When you think about nuclear power and its beginnings, there was talk about too cheap to metre. There was an idea that there were going to be thousands of nuclear reactors around the world producing power, and, as a consequence, a lot of uranium was explored for and it was found, but it wasn’t left as inventory in the ground, it was dug up. So, it was mined, it was milled and stuck in all sorts of inventories around the world, which have found their way back to the market over time and that supply has driven our market, as opposed to primary production.

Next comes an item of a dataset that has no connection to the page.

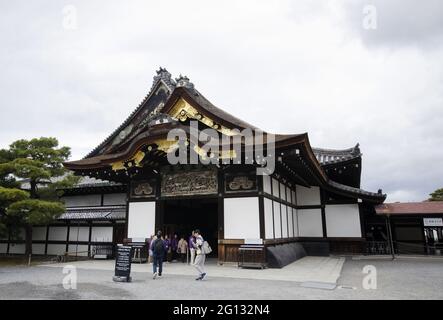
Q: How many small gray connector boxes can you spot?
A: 0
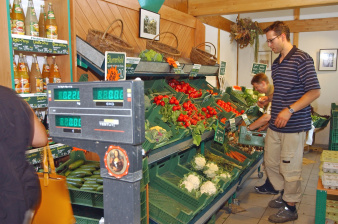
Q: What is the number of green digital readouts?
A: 3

One of the most notable sources of secondary supply, the one that a lot of people are familiar with, was the agreement between the United States of America and Russia to downblend material destined for nuclear warheads, to convert that back into uranium appropriate for power production and sell that into the United States. That was called the Highly Enriched Uranium, or HEU, deal. We like to think about that in mining terms to articulate just how much secondary supply has been lost to the market. It was 500 metric tons of highly enriched UF6, which translated into a 400-million-pound mine, producing 24 million pounds a year, and mine life was up in December of 2013. Last deliveries happened in December, left the Port of St. Petersburg, arrived in Baltimore. There’s so little to celebrate in the near term in the uranium space right now, that we had people saying goodbye to the ship in St. Petersburg in December and then we also had people watching it arrive on the docks in Maryland. But it was a very important signal because this is a secondary supply that the market was really counting on; 24 million pounds a year. To give you an idea how much – that’s more production than McArthur River, the largest uranium mine in the world – that’s lost to the market. So, as the demand grows in our market and secondary supplies fall off, the challenge of going from 170 million pounds a year to 220 million pounds a year is going to fall more heavily on primary production than it has in the past. This is obviously, very exciting for us.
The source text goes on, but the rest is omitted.